══ Input data ══
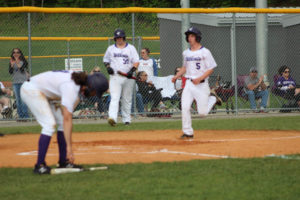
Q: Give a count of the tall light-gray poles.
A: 2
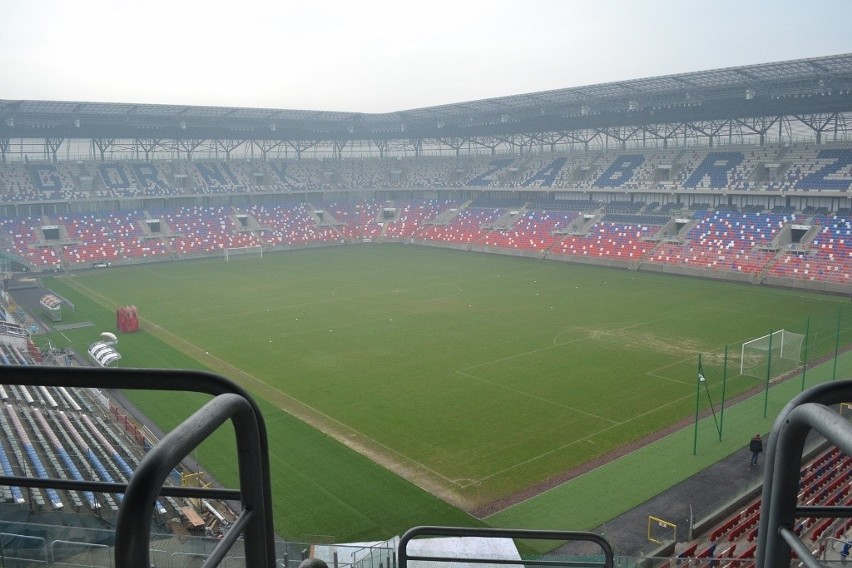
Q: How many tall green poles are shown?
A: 5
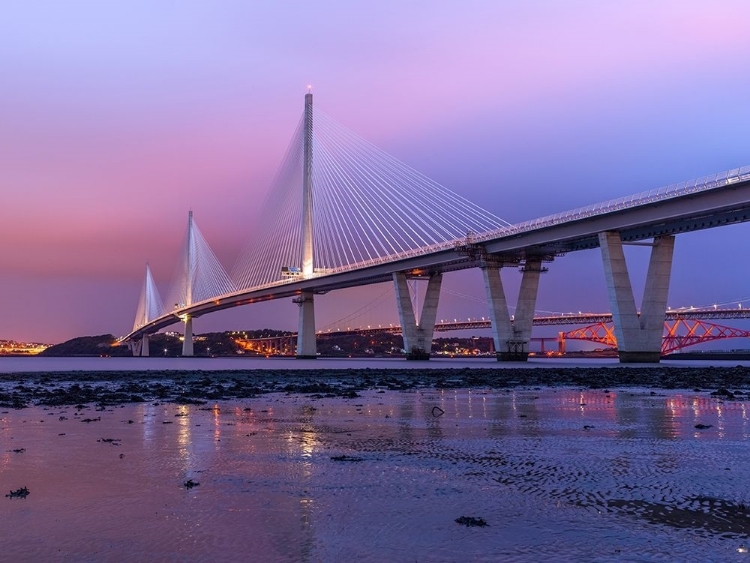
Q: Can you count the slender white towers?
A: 3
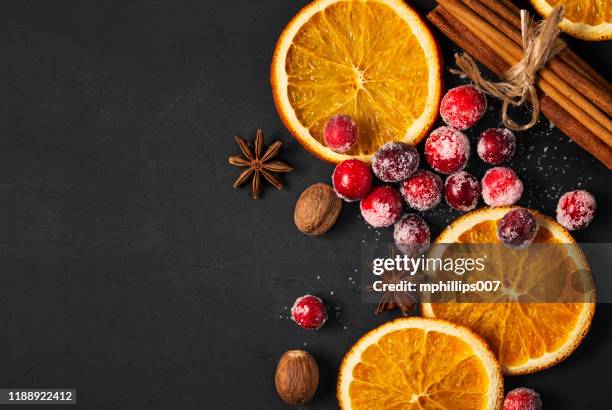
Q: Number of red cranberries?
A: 15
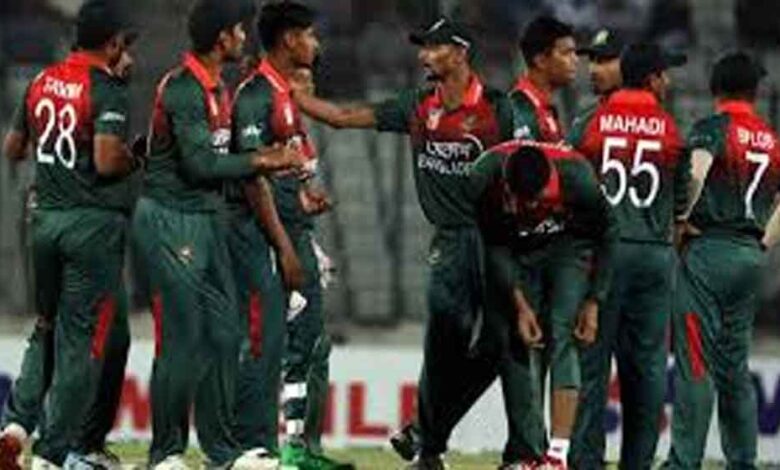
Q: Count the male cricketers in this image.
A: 11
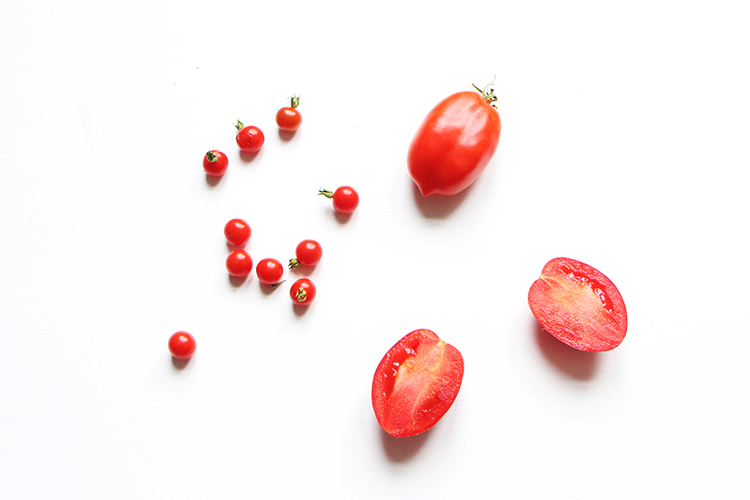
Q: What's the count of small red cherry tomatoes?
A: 10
═══
◆ Your instructions
Every line of the listing is to be retyped exactly; pictures stay out.

◆ Response area
Q: Give a count of the tall light-gray poles.
A: 2
Q: How many tall green poles are shown?
A: 5
Q: Can you count the slender white towers?
A: 3
Q: Number of red cranberries?
A: 15
Q: Count the male cricketers in this image.
A: 11
Q: What's the count of small red cherry tomatoes?
A: 10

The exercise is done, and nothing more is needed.